On a été encerclés de CRS qui étaient bien plus nombreux que nous. On n'avait aucune volonté de s'opposer ou de forcer que ce soit, ça s'est vu sur toutes les images

Karine Duc

co-présidente de la Coordination rurale Lot-et-Garonne

Contactée, son avocate Me Déborah Roilette parle "d'un coup de force, d'intimidation". Elle se dit dans la même incompréhension. "Ils sont rentrés à pied, de manière très pacifique, ils sont filmés, minute par minute, par une chaîne d'information et tout est calme, il n'y aucune dégradation." Et d'ajouter : "Quand on leur a demandé de sortir, ils étaient dehors en deux minutes."  

"Menottée sur un banc"

Ce lundi 5 février, Karine Duc a donc déposé plainte au paquet de Créteil pour violation des libertés fondamentales, se basant sur l'article 432-4 du Code pénal. "C'est un article qui sanctionne toute attitude qui outrepasse les droits et enfreint les libertés d'une personne par un dépositaire de l'autorité publique avec toute une chaine de responsabilité", précise son avocate Me Déborah Roilette.

Car la co-présidente du syndicat agricole a eu le sentiment de voir ses droits bafoués. "J'étais menottée sur un banc. Lorsque mon avocate s'est présentée au commissariat, je n'ai pas pu la voir, argue-t-elle. On est en France, on a quand même des droits, même si on est interpellés à juste titre." 

"Je suis informée que Karine est en garde à vue à 20 heures, détaille son avocate. Je me suis déplacée, mais je n'ai pas eu accès à ma cliente. Elle était à deux mètres de moi, mais on me disait que ce n'était pas possible de la voir, car il n'y avait pas d'OPJ (officier de la police judiciaire)."

Karine n'a jamais eu ce genre de confrontation avec les policiers et tout d'un coup, elle est en garde à vue, elle ne peut pas me parler. Imaginez le stress énorme pour elle, d'autant plus qu'il ne faut pas oublier qu'on ne sait pas le temps que ça peut durer.

Me Déborah Roilette

avocate de Karine Duc

"Il faut un juge courageux"

De sa plainte, Karine Duc confie "ne pas en attendre grand chose". "C'est peut-être de l'ordre du symbolique : il fallait avoir une réaction, estime la viticultrice, mais on ne gagne pas contre ces gens-là."

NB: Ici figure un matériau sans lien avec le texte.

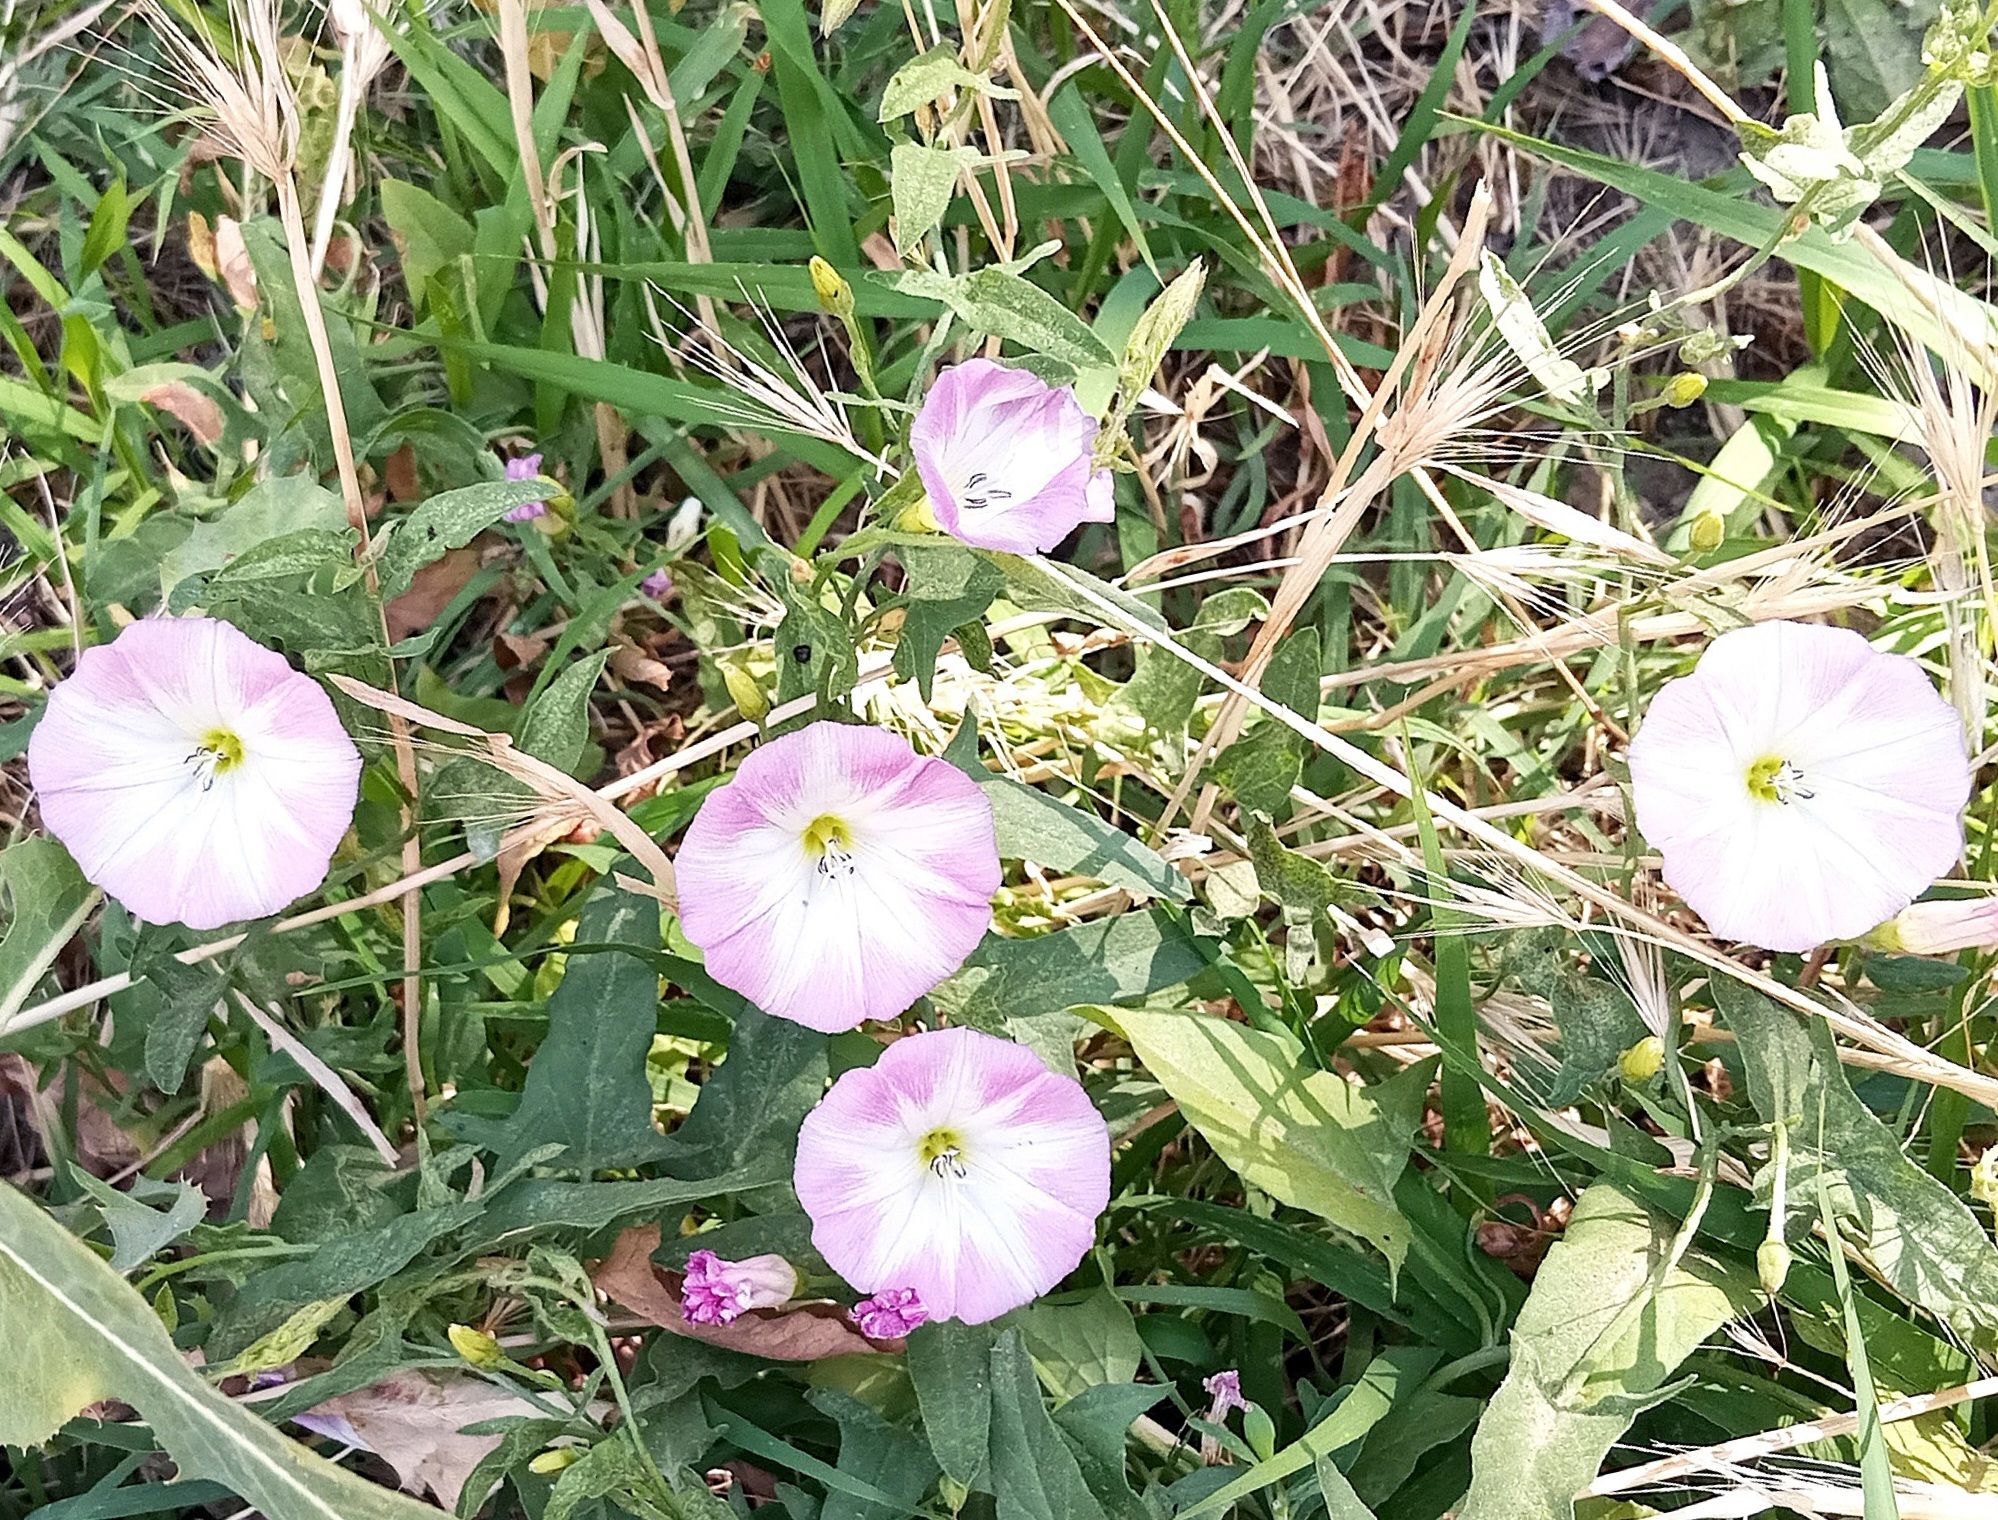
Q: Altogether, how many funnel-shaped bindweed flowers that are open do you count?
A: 5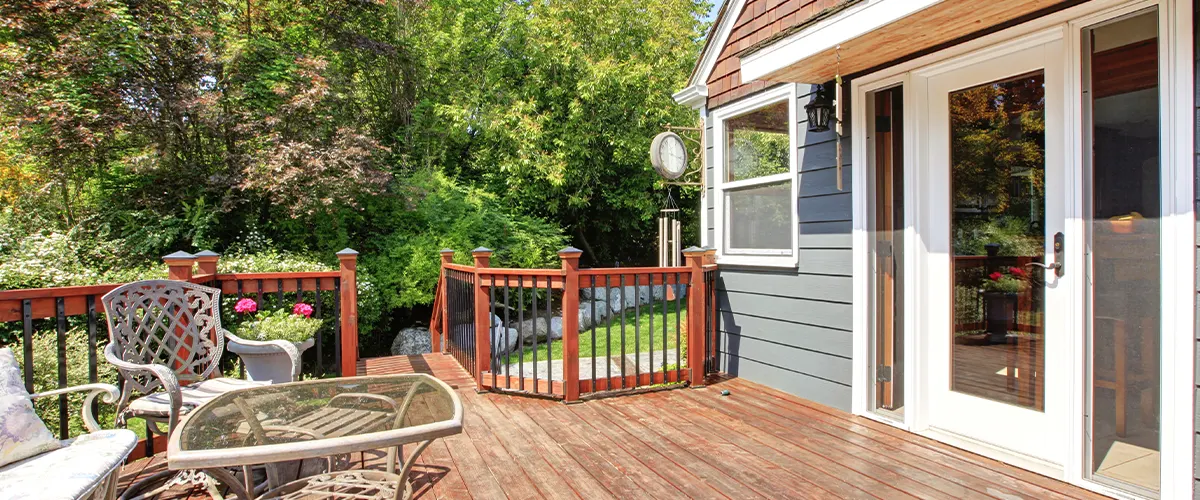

Son avocate, quant à elle, "espère aller jusqu'au procès" même s'il faudra "un juge courageux". "Il y a des attentes concrètes, on attend que le parquet fasse son enquête." "Depuis quatre, cinq ans, on fait des coups de filet où on met des centaines de personnes en garde-à-vue sous prétexte de futures possibles dégradations, pointe Me Déborah Roilette. Mettons des critères plus précis pour interpeller les gens." 

Je voudrais qu'on puisse respecter la liberté de manifester, que les interpellations et mises en garde à vue dans l'intention d'humilier ou de simplement faire peur, soit révisées.

Karine Duc

coprésidente de la Coordination rurale 47

La Coordination rurale Lot-et-Garonne s'est associée à la plainte. Si celle-ci n'aboutit pas, l'avocate de Karine Duc évoque la possibilité de la constitution de parties civiles.